Vanessa Redgrave was the first to depict Sylvia on screen: she gives an electrifying speech in opposition to the First World War in Richard Attenborough’s 1969 adaptation of Joan Littlewood’s musical Oh! What a Lovely War. In 1974, Angela Down played the reluctant teenage militant Sylvia in the BBC TV miniseries Shoulder to Shoulder. At that point, Sylvia was still the best-known Pankhurst among progressive campaigners across the world. Emmeline and Christabel became prominent during the Thatcherite 1980s and remained so until the feminism-lite of Theresa May’s premiership: see Meryl Streep’s cameo appearance as Emmeline in Sarah Gavron’s 2015 film Suffragette.

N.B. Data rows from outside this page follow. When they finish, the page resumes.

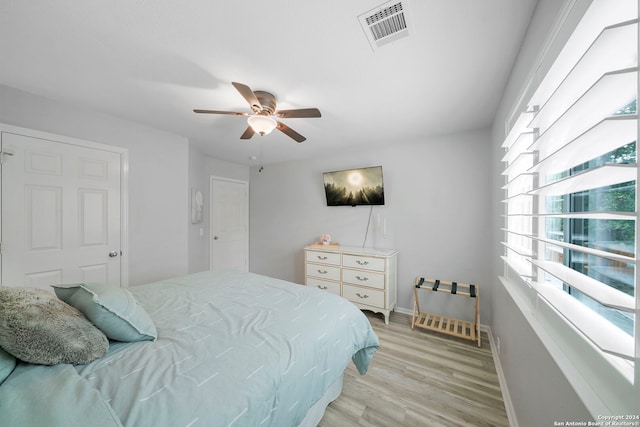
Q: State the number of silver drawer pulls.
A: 6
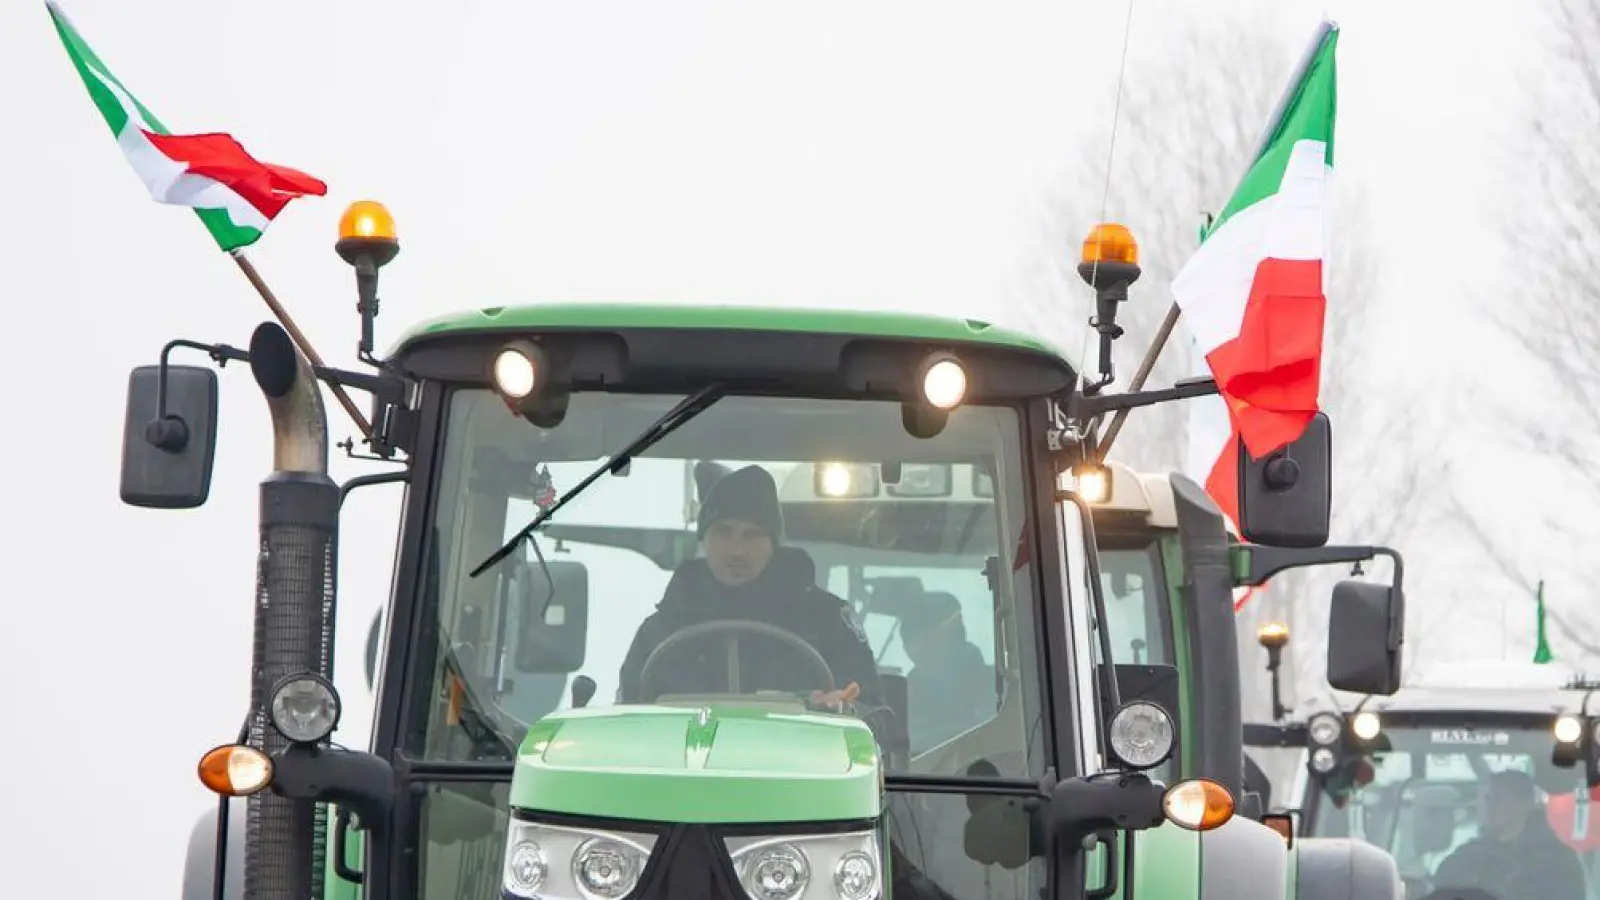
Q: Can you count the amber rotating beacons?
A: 3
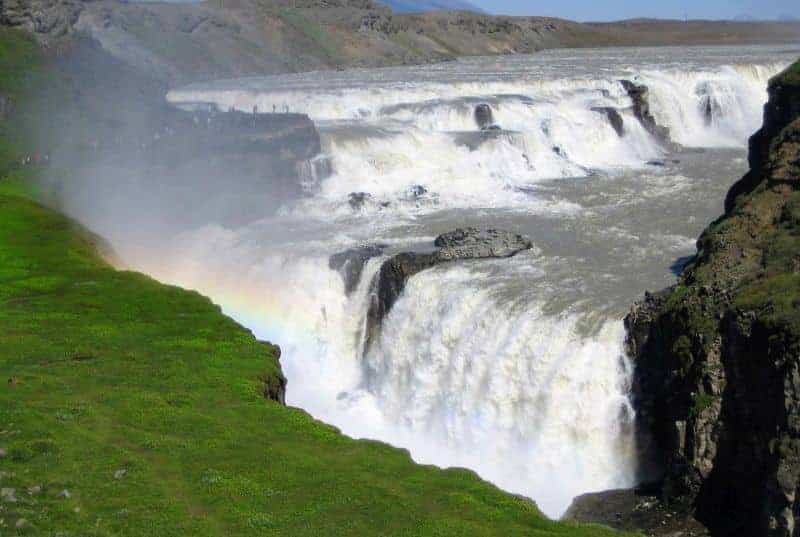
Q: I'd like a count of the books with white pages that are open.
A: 0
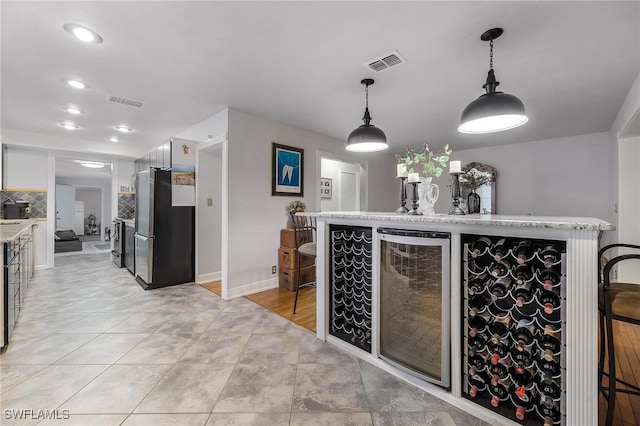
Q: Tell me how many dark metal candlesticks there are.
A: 3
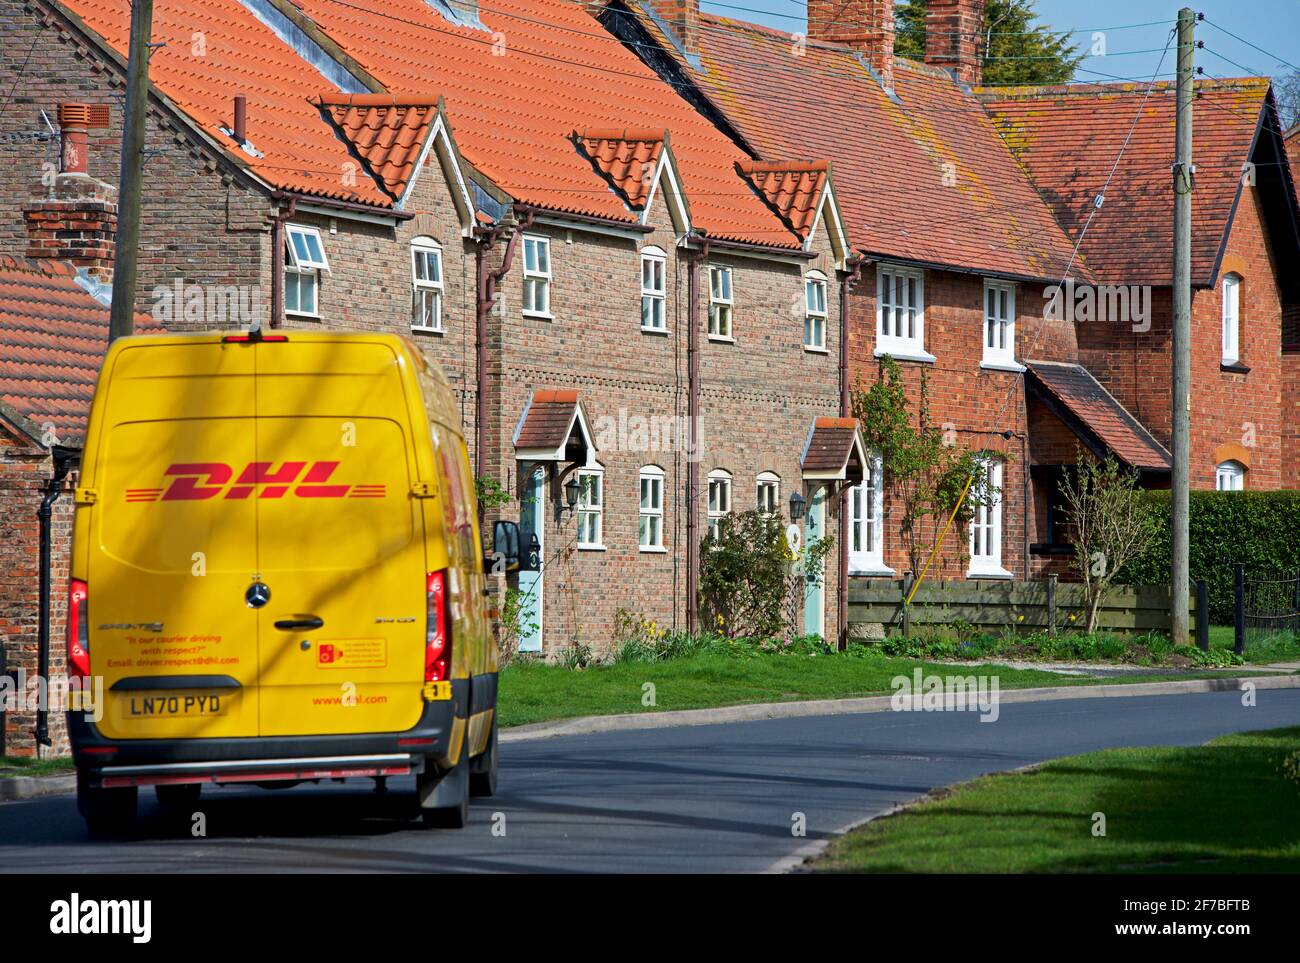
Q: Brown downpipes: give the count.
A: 4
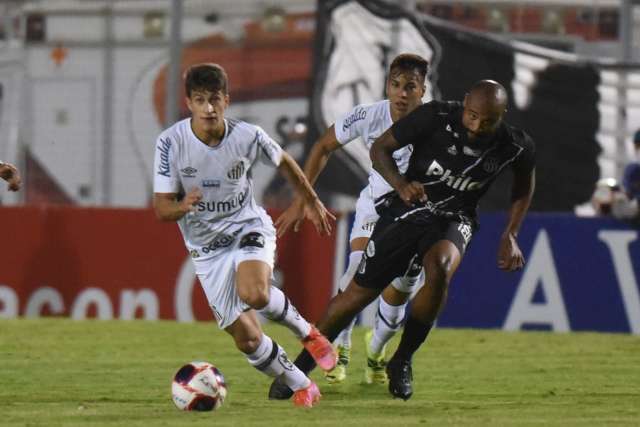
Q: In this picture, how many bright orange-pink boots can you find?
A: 2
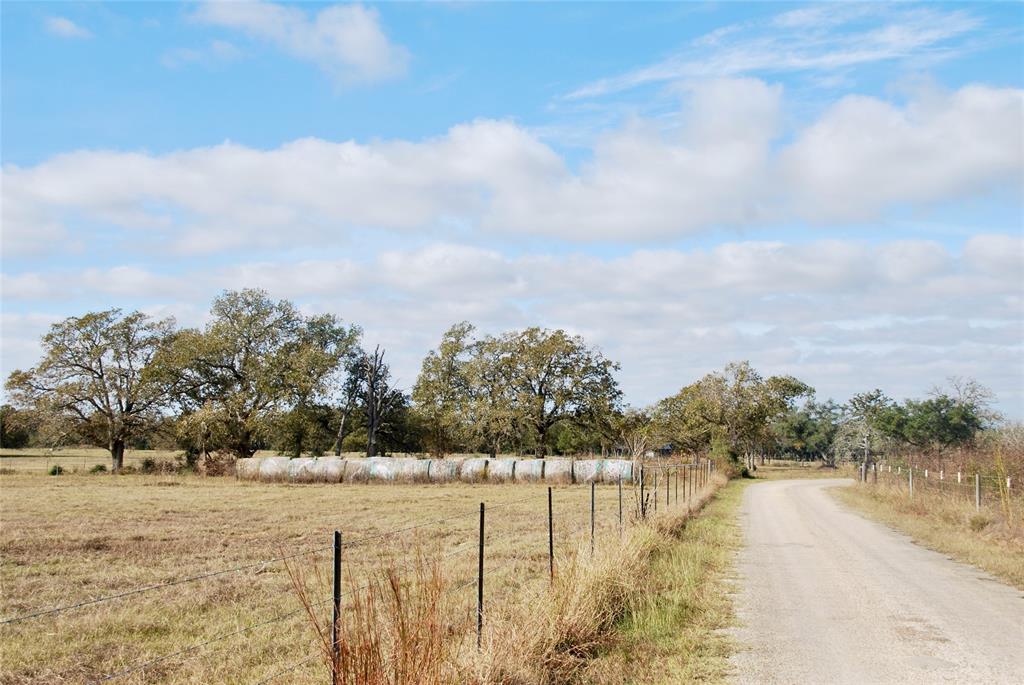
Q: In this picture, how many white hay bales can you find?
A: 14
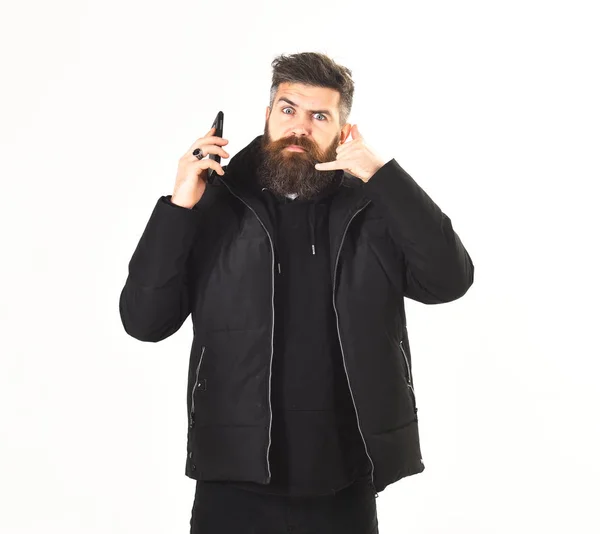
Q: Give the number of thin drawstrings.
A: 2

With the far right returning, the pandemic’s magnification of socio-economic inequalities, and the largest refugee crisis since the Second World War, Sylvia has become prominent again. In Sonali Bhattacharyya’s recent play Two Billion Beats, Sylvia is the inspiration for 17-year-old Asha in Leicester. The LSE recently held a screening of Joan Ashworth’s Sylvia Pankhurst, Artist Writer, Fighter, a mixed-media essay film about her work. The Sylvia musical is the latest production to recognise her lasting impact. 

Choreography is Kate Prince’s talent, and her dancers really deliver. Fittingly, Sylvia obsessively sketched and painted women’s dancing feet. This theatrical experience, through its constant collective movement, captures something of her legacy.

“Sylvia” runs at London’s Old Vic theatre until 8 April 2023. Rachel Holmes is the author of “Sylvia Pankhurst: Natural Born Rebel” (Bloomsbury, 2020) and editor of Sylvia Pankhurst’s “Between Two Fires” (Methuen Drama, 2022)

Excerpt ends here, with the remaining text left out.